What the exercise asks. Reproduce the whole listing exactly, omitting any picture it holds.

....

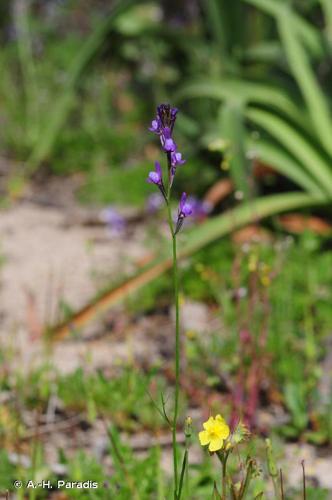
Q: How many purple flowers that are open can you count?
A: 5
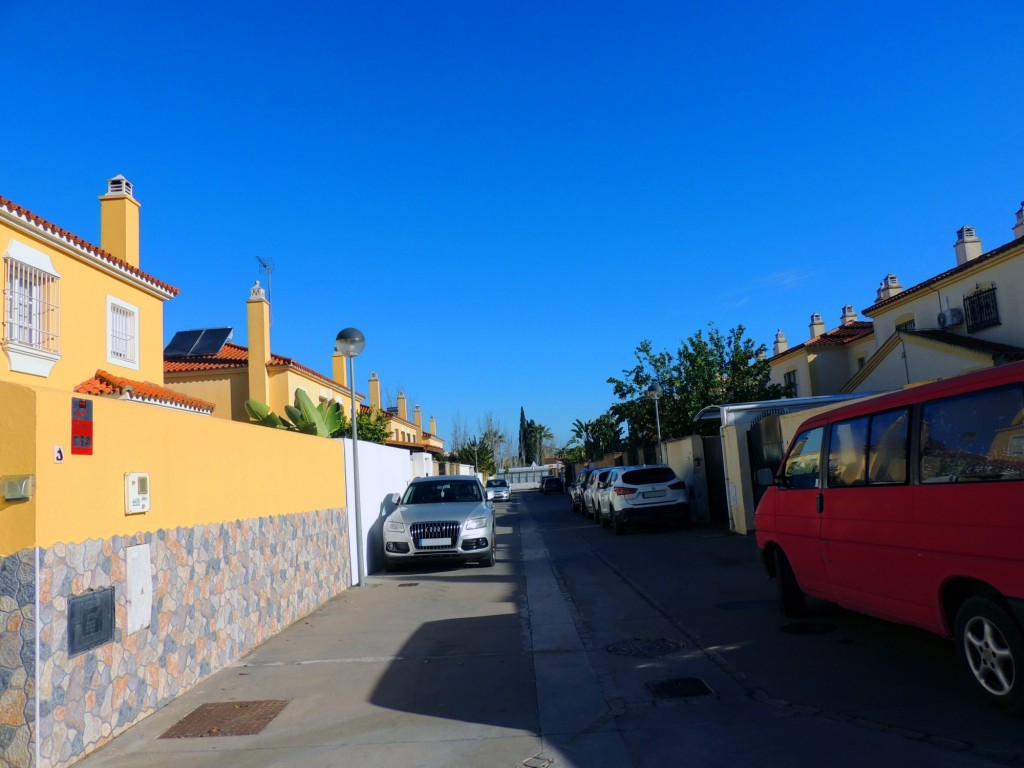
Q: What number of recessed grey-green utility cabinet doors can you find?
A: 1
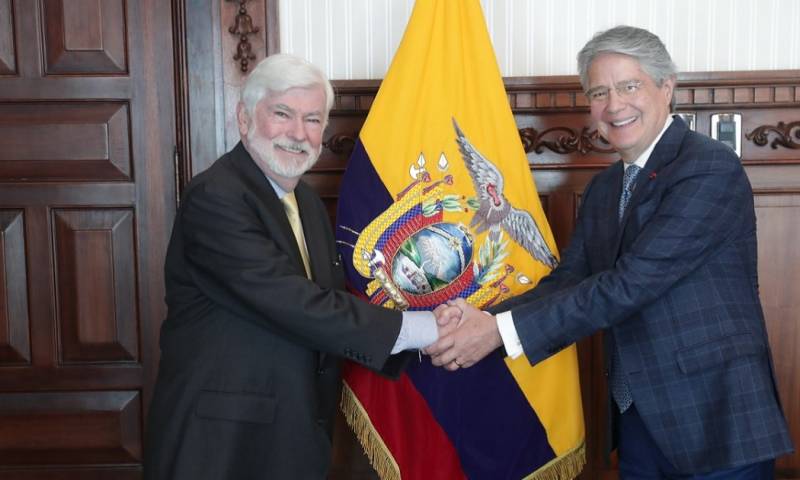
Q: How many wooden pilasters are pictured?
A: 1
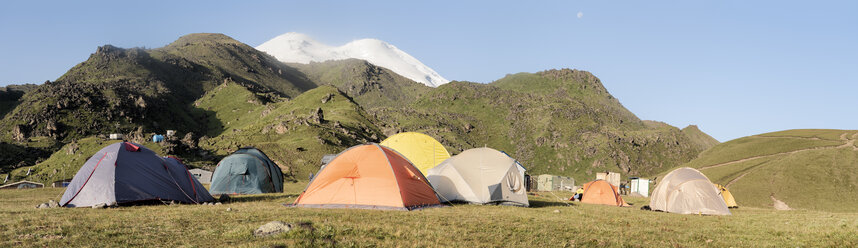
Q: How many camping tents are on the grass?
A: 8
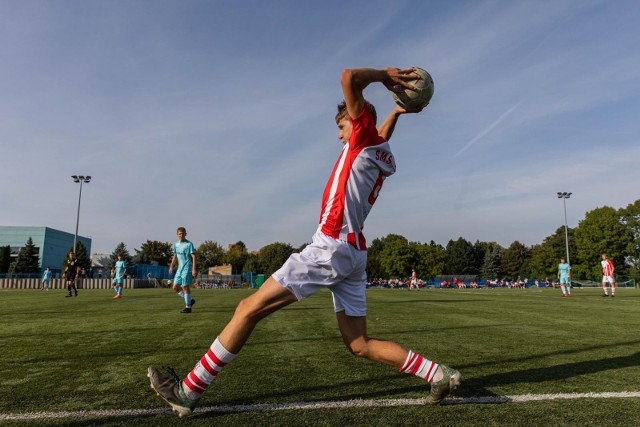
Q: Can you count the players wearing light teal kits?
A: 4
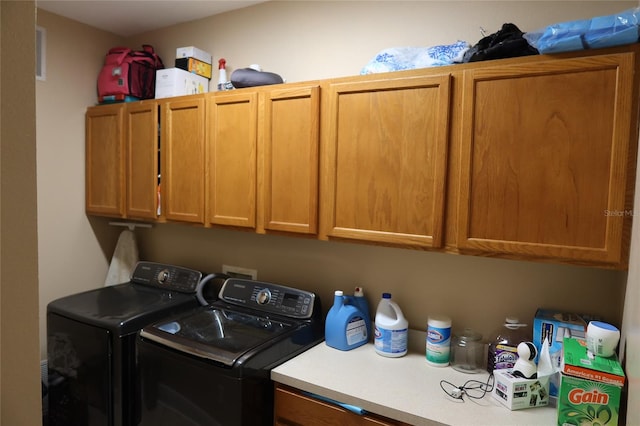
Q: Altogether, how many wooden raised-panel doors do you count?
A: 7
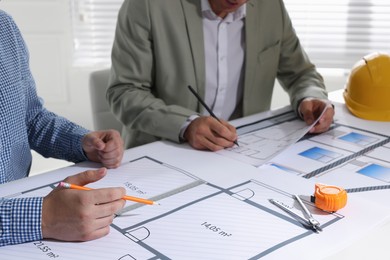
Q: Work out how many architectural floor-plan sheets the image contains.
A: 3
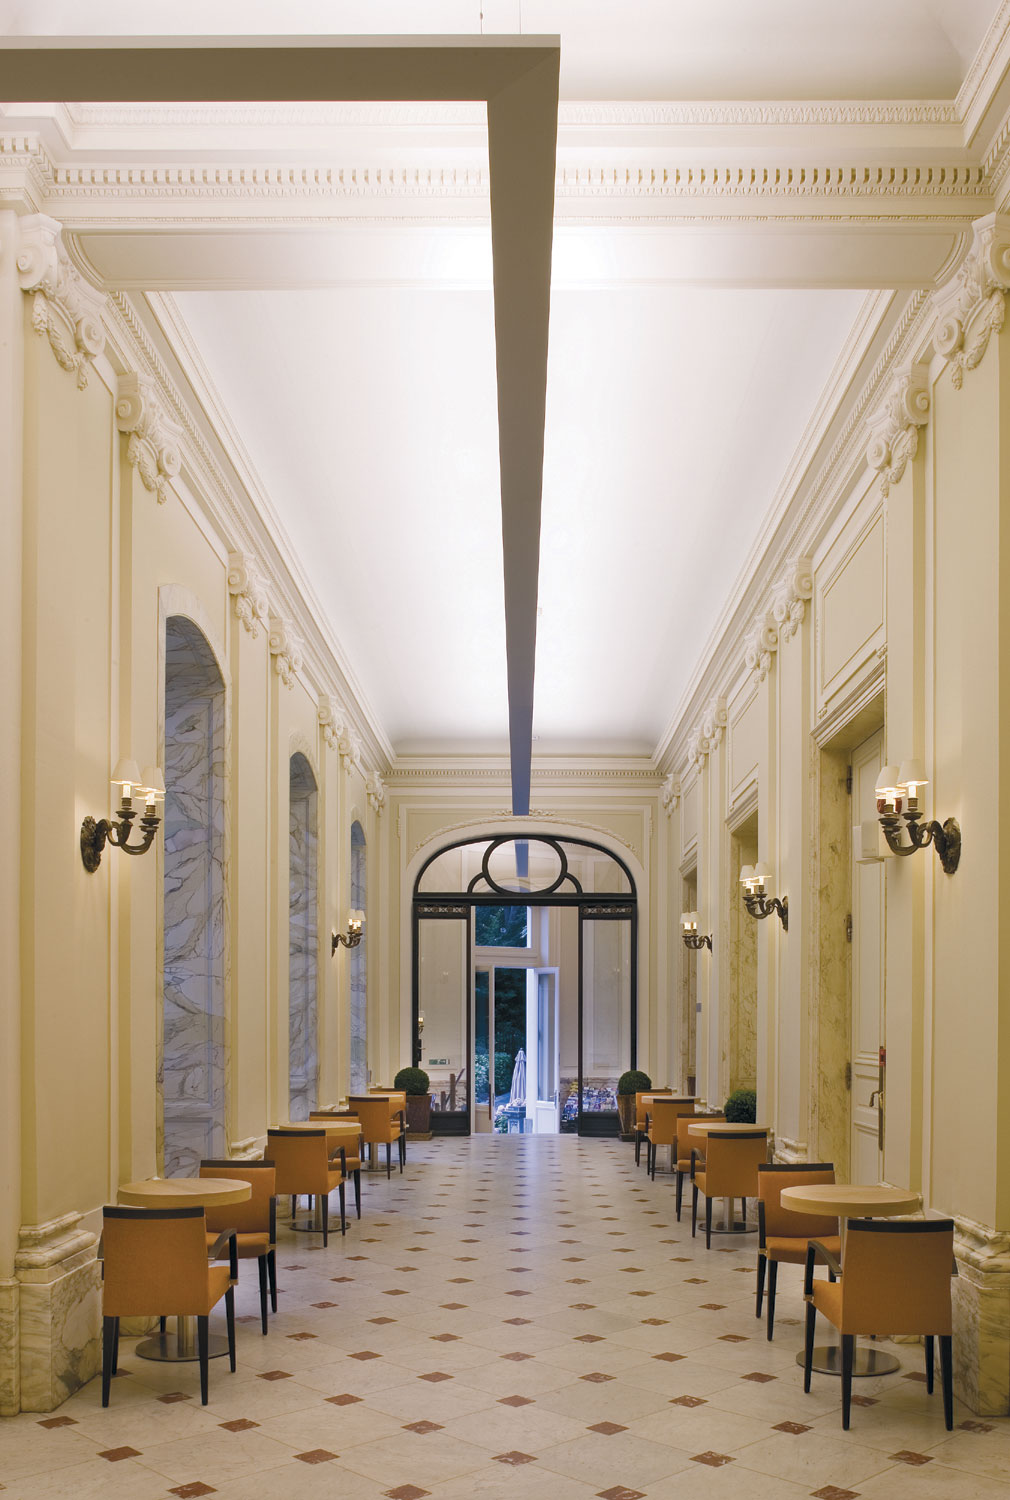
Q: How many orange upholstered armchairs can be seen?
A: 12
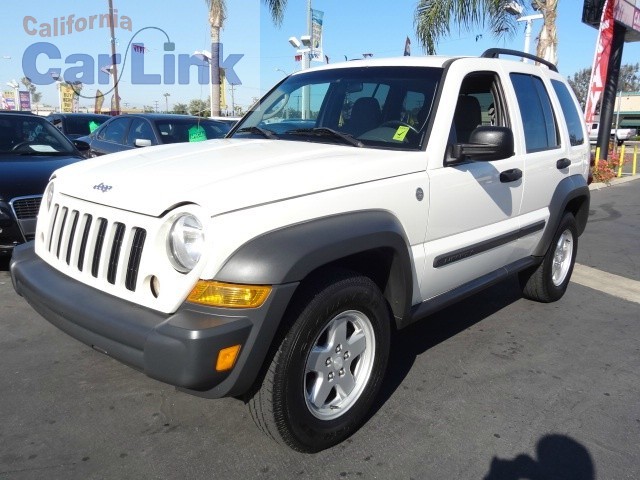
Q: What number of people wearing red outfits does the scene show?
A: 0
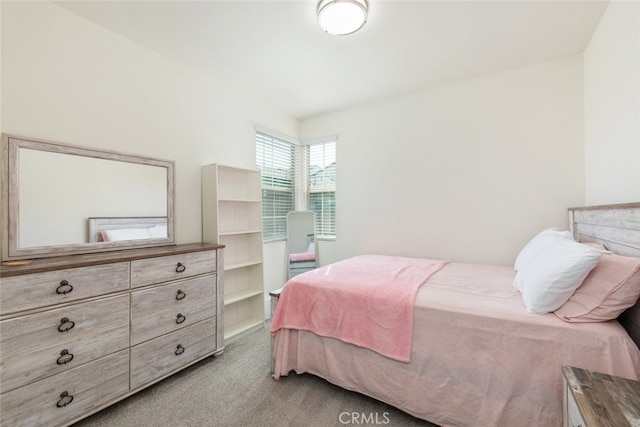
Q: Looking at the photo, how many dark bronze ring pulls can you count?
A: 8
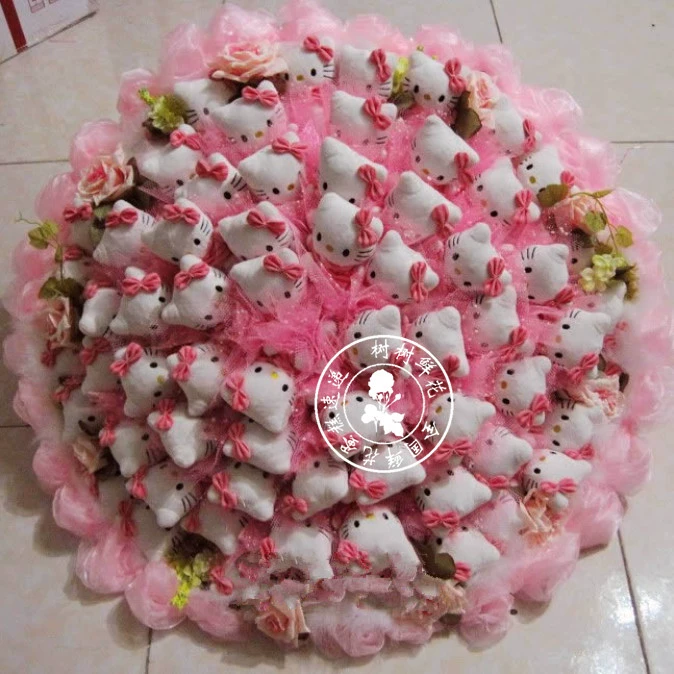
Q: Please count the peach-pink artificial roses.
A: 10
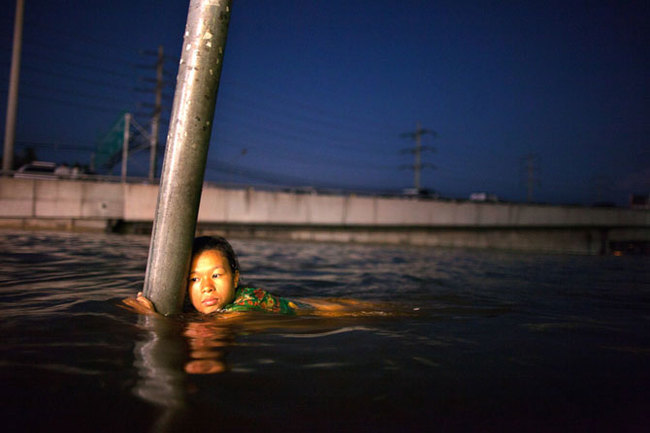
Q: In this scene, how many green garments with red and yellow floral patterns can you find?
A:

....

Exercise output.
Q: How many purple flowers that are open can you count?
A: 5
Q: What number of recessed grey-green utility cabinet doors can you find?
A: 1
Q: How many wooden pilasters are pictured?
A: 1
Q: How many camping tents are on the grass?
A: 8
Q: Can you count the players wearing light teal kits?
A: 4
Q: Altogether, how many wooden raised-panel doors do you count?
A: 7
Q: Work out how many architectural floor-plan sheets the image contains.
A: 3
Q: How many orange upholstered armchairs can be seen?
A: 12
Q: What number of people wearing red outfits does the scene show?
A: 0
Q: Looking at the photo, how many dark bronze ring pulls can you count?
A: 8
Q: Please count the peach-pink artificial roses.
A: 10
Q: In this scene, how many green garments with red and yellow floral patterns can you find?
A:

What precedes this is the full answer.